- Date: February 6, 2021 – May 8, 2021
- Location: Chad
- Caused by: Alleged electoral fraud during the 2021 Chadian presidential election; Military rule after Idriss’s death;
- Goals: Resignation of President Mahamat Déby; New general elections;
- Methods: demonstrations, road-blocks
- Result: Protests suppressed by force; Succession of President Idriss Deby by his son; Fraudulent results of 2021 elections;

Deaths and injuries
- Deaths: 13
- Injuries: 50

= 2021 protests in Chad =

The 2021 protests in Chad were protests in Chad that started with the nomination and later election victory in the 2021 Chadian presidential election by Idriss Déby, who had ruled the country for over 20 years following the 1990 Chadian coup d'état. Protests continued after Idriss Déby was killed in action by FACT fighters in April 2021, with his son, Mahamat Déby, then dissolving the government and establishing the military-backed Transitional Military Council.

==Background==
Chad has been in the midst of an armed conflict, with conflicting clashes and violence in Chad being very frequent. Opponents of then-president Idriss Deby had called for protests because of his undemocratic rule and dictatorship-style leadership of Chad, with human rights being a common issue and struggle for many in Chad, yet suffering high rates of unemployment and poverty and the struggles to handle the Coronavirus.

==Protests==
On 6 February, hundreds of protesters set fire to throes during protests against the re-election nomination of president Idriss Deby, in N’Djamena, as a response, police fired teargas to disperse them.

On February 28, Opposition leader Yaya Dillo says his mother, son, and three other members of his family were killed in a pre-dawn raid on his house led by the president's son. A government spokesperson said that Dillo had failed to respond to two judicial mandates, and that two people were killed and five injured, including three police officers.

On 20 March, thousands of protesters took part in several marches and rallies in support of the opposition candidates. Political parties and civil society associations had called for demonstrations against a sixth term of President Marshal Idriss Déby Itno.

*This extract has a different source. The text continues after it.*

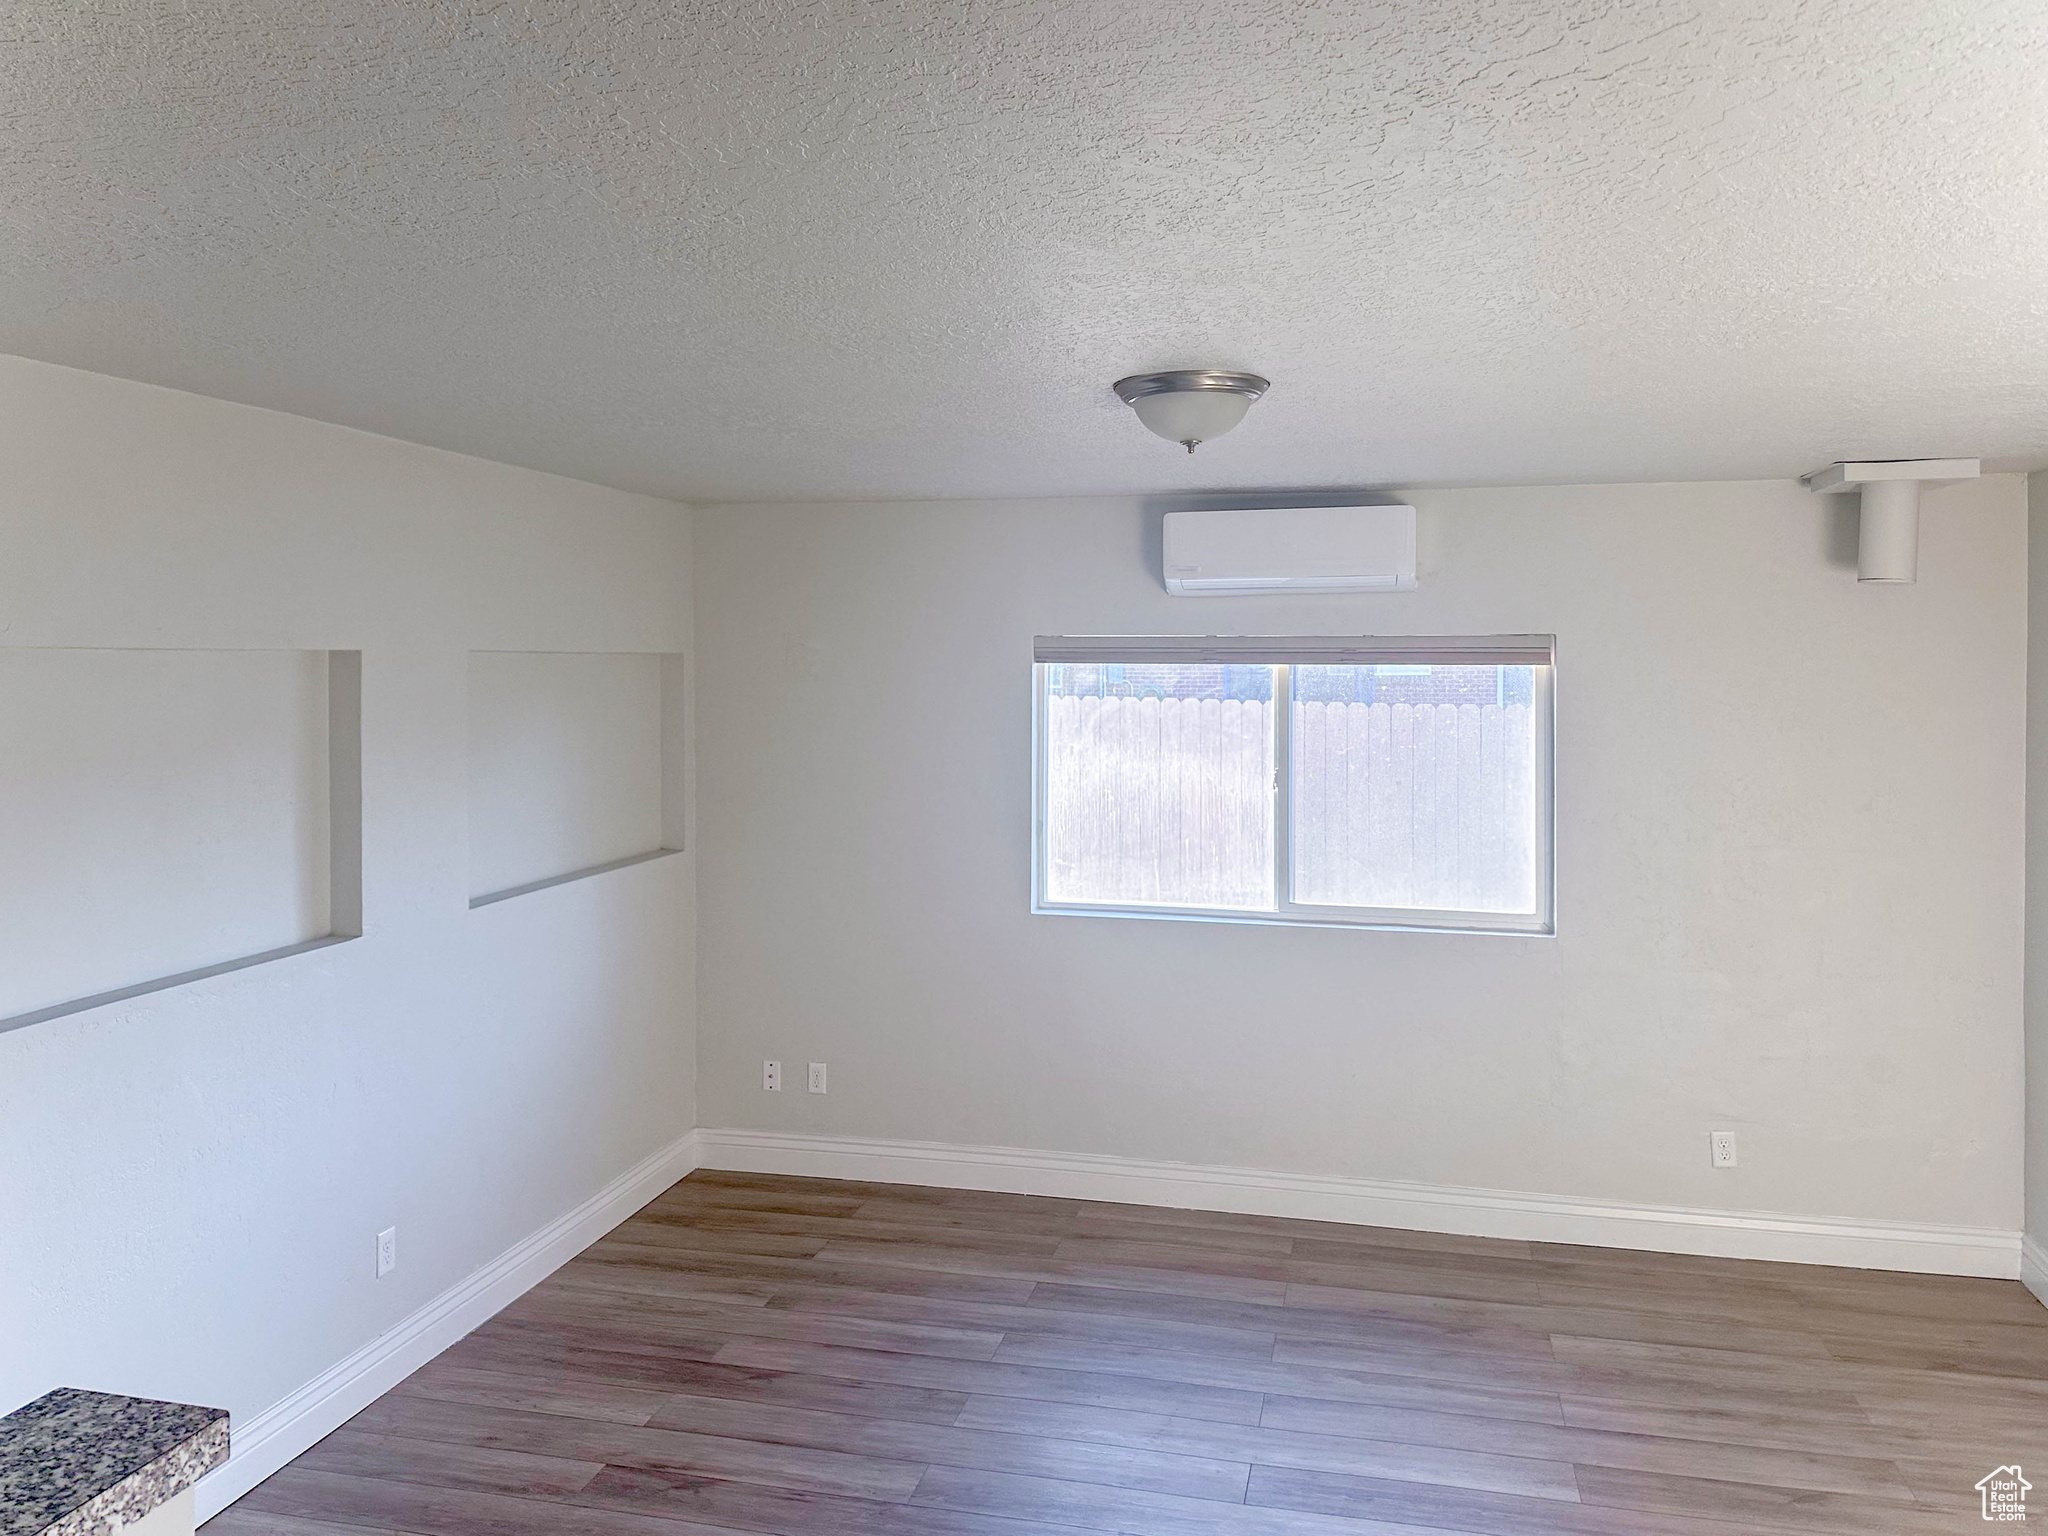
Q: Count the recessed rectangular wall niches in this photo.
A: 2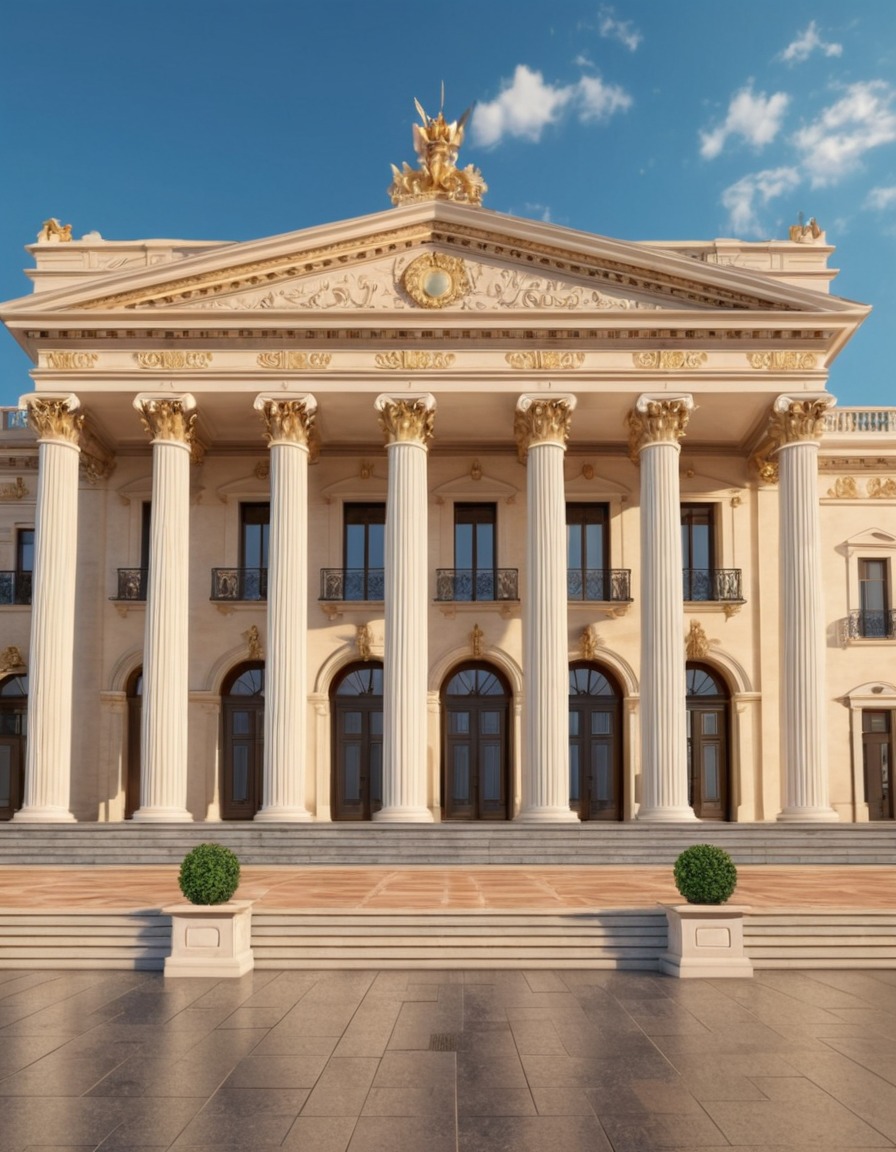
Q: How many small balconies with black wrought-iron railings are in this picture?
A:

Civil servants and political organisations organised several rallies on 27 March to protest the upcoming election, calling for people to boycott it, chanting No to the 6th term! No to the 6th term!, or Non au 6e mandat ! Non au 6e mandat ! in N’Djamena. Manifestants also were arrested and beaten by police as soon as they started protesting, resulting in burning tyres.

On 27 April 2021, protests erupted in N'Djamena, asking the Transitional Military Council to concede to civilian transition. A woman was killed in the capital when anti-military protesters attacked a bus, while a man was killed in the south of the country. Police have used tear gas to disperse demonstrations whereas the TMC has banned protests. Opposition politicians have labelled the TMC takeover as a "coup". On 2 May 2021, the TMC lifted a nighttime curfew imposed in the country in the aftermath of President Déby's death. The TMC also acknowledged the deaths of six protesters during demonstrations in the past week.

Chadian security forces used tear gas and batons to disperse protesters who took to the streets of the capital N'Djamena on Wednesday to denounce a military takeover following the battlefield death of President Idriss Deby. Small groups of protesters burned tyres and French flags, and some clashed violently with police, a Reuters reporter at the scene said. About 30 people were arrested, according to civil society coalition Wakit Tamma on 19 May.